The Court of Appeal decision was followed by Rouleau, J. in Reginald J. Gibbs v. M.N.R.,  C.T.C. 433; D.T.C. 6418. He found that "their finding in that case is on all fours with this particular application".
However in W.T.C. Western Technologies Corporation v. M.N.R.,  1 C.T.C. 110; 86 D.T.C. 6027, Collier, J. allowed the taxpayer’s application and found that the Minister had no jurisdiction to assess prior to the time that the taxpayer was required to file a return.
In Bechthold Resources Limited v. M.N.R.,  1 C.T.C. 195; 86 D.T.C. 6065 (F.C.T.D.), Addy, J. followed the Court of Appeal decision and disagreed with Collier, J. Not only did he find that the Court had no jurisdiction, but moreover that on the merits the Minister was entitled to make an assessment at any time under the Act.
Later on in 1986, both Walsh, J. in Robert Hart et al. v. M.N.R.,  2 C.T.C. 63; 86 D.T.C. 6335 and McNair, J. in Bonnie Ellen Danielson v. M.N.R.,  2 C.T.C. 341; 86 D.T.C. 6495 followed the Court of Appeal decision in Parsons (supra).

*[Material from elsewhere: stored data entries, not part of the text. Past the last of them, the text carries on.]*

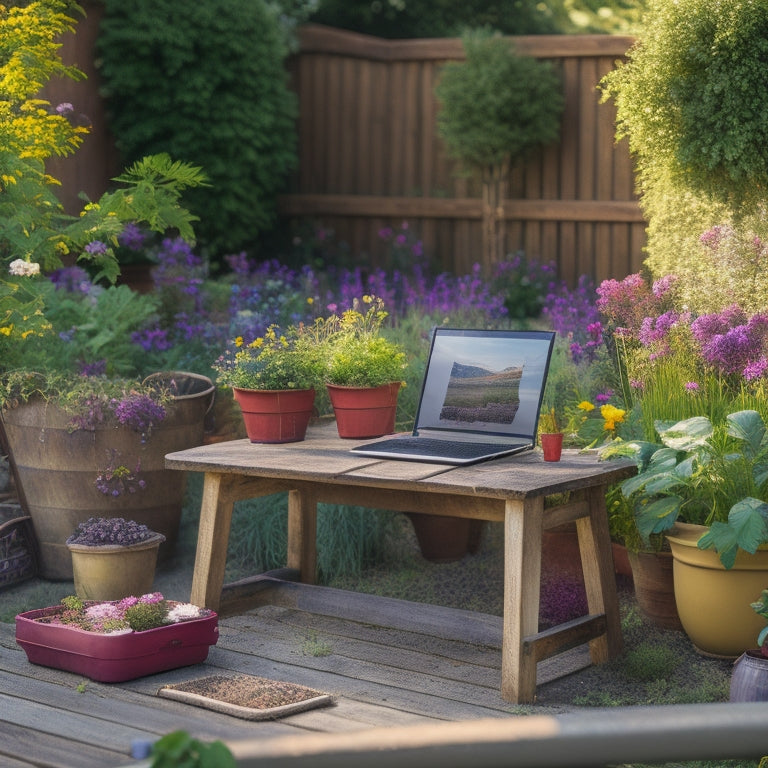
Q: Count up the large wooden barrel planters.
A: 1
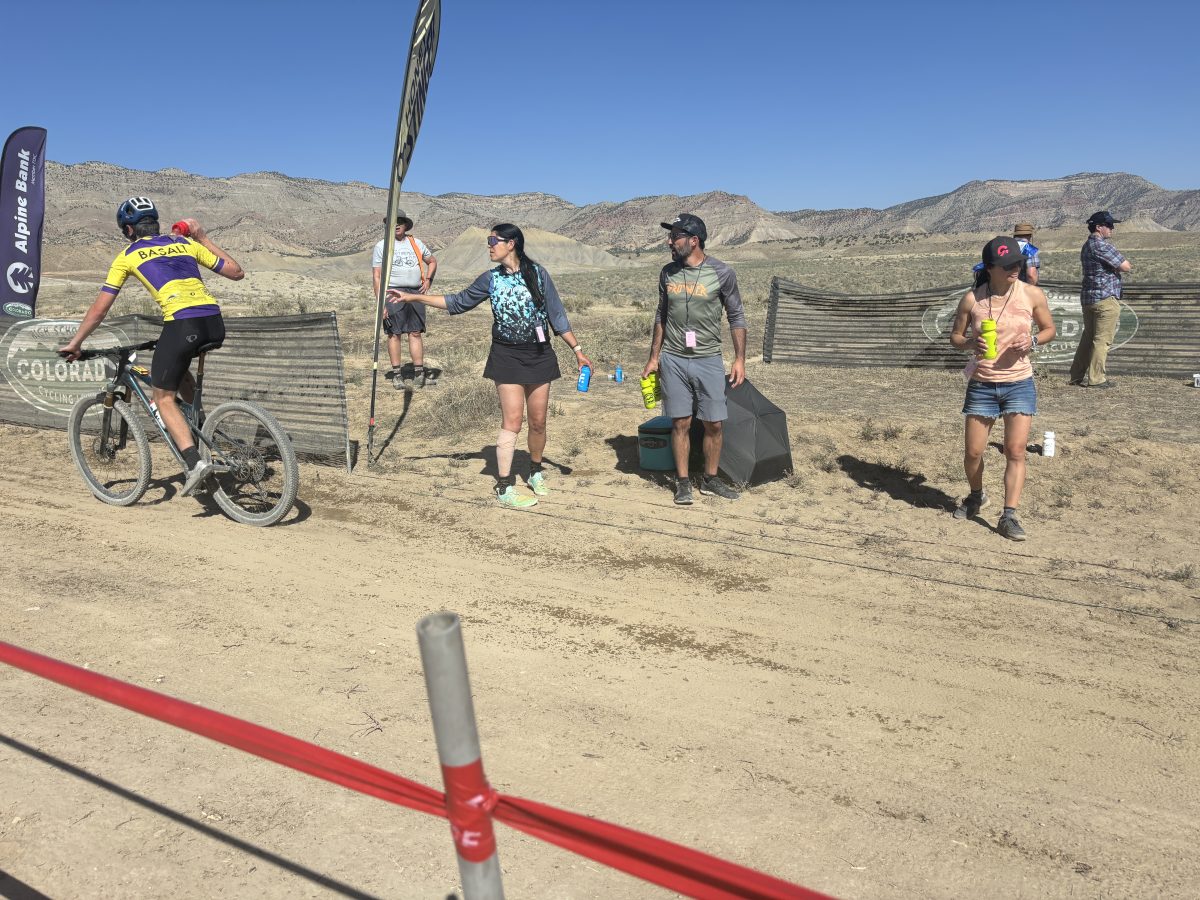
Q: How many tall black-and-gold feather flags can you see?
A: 1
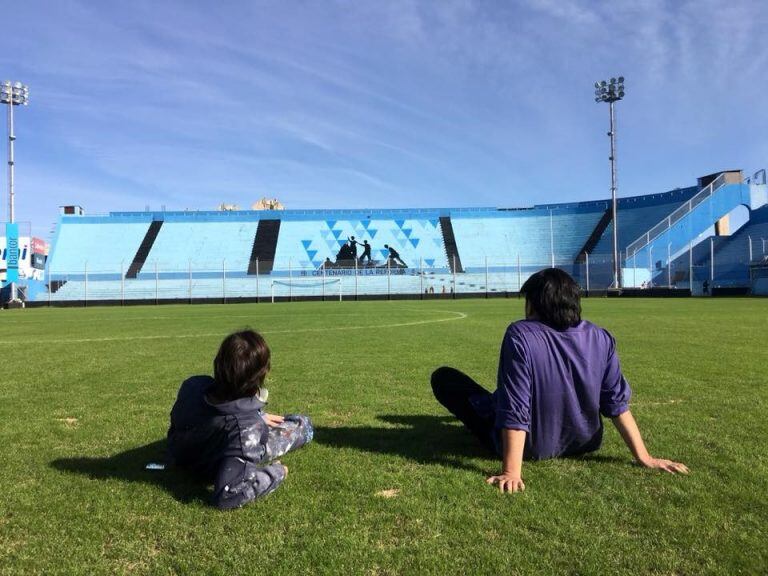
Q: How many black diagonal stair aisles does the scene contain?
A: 4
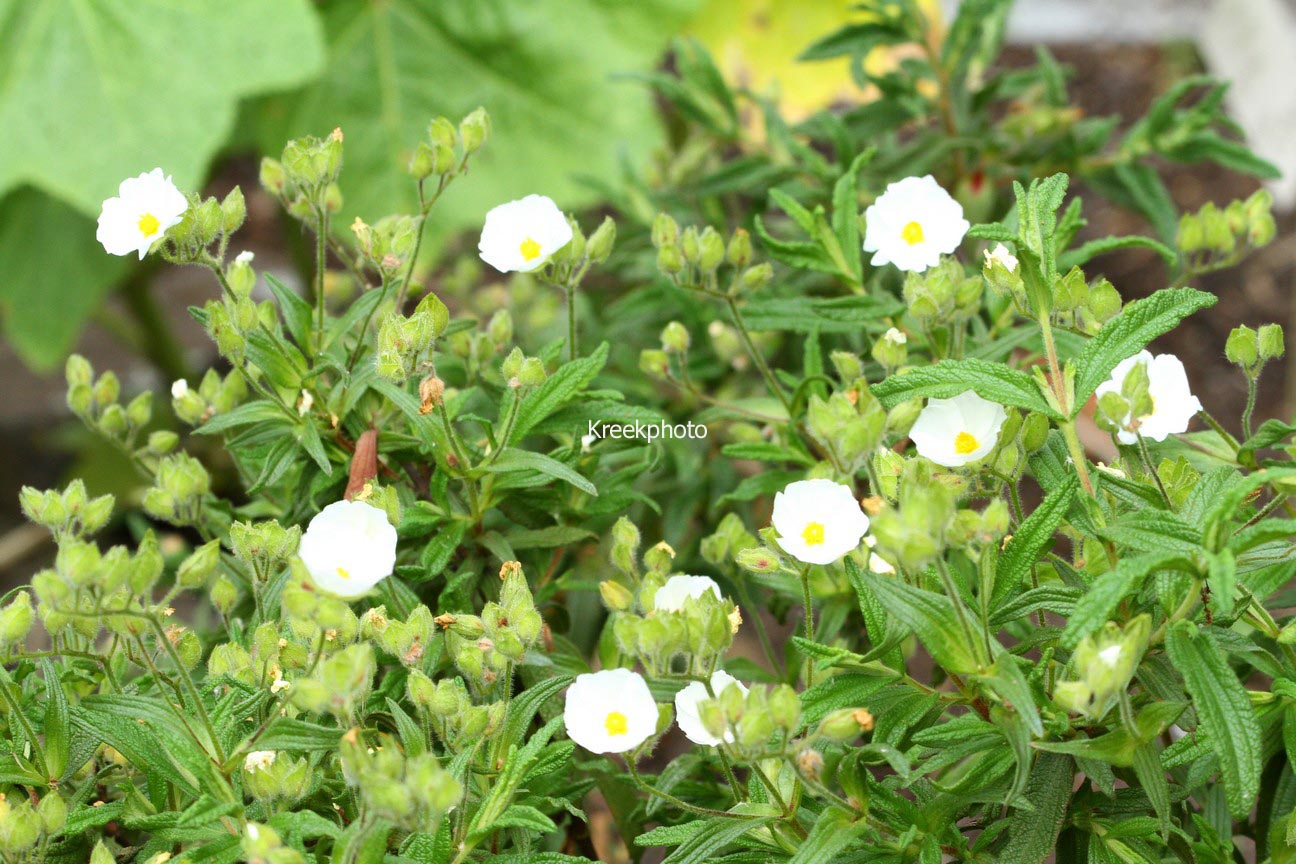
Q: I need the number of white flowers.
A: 10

On the other hand, Muldoon, J. in Optical Recording Corporation v. The Queen,  2 C.T.C. 325; 86 D.T.C. 6465 (F.C.T.D.), allowed the taxpayer's application and found that the Court had jurisdiction, notwithstanding the Parsons (supra) decision. On the merits, he found that the actions of the Minister and his officials were so infected with error of law, illegal conduct, excess of jurisdiction and unfair pouncing without reasonable or any notice, that all those impugned decisions and acts which affected the taxpayer adversely ought, in justice, to be quashed.

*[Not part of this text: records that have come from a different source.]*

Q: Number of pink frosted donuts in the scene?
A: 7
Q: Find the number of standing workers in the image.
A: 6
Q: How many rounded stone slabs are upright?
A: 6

With due respect, in my view, the Court cannot entertain the instant application. Firstly, the liability to pay tax under the Income Tax Act arises before any assessment has been made (see Oneil Lambert v. The Queen,  C.T.C. 611; 76 D.T.C. 6373). Secondly, under the Act, the Minister is entitled to assess at any time and is not bound to wait for the end of a fiscal year. Thirdly, it is well established that when a statute provides for an appeal procedure, that procedure must be followed before other remedies are sought. Fourthly, section 29 of the Federal Court Act expressly stipulates that, where provision is made by an act for an appeal from a decision or order, that decision or order may not be reviewed by the Court under sections 18 or 28 of the Act.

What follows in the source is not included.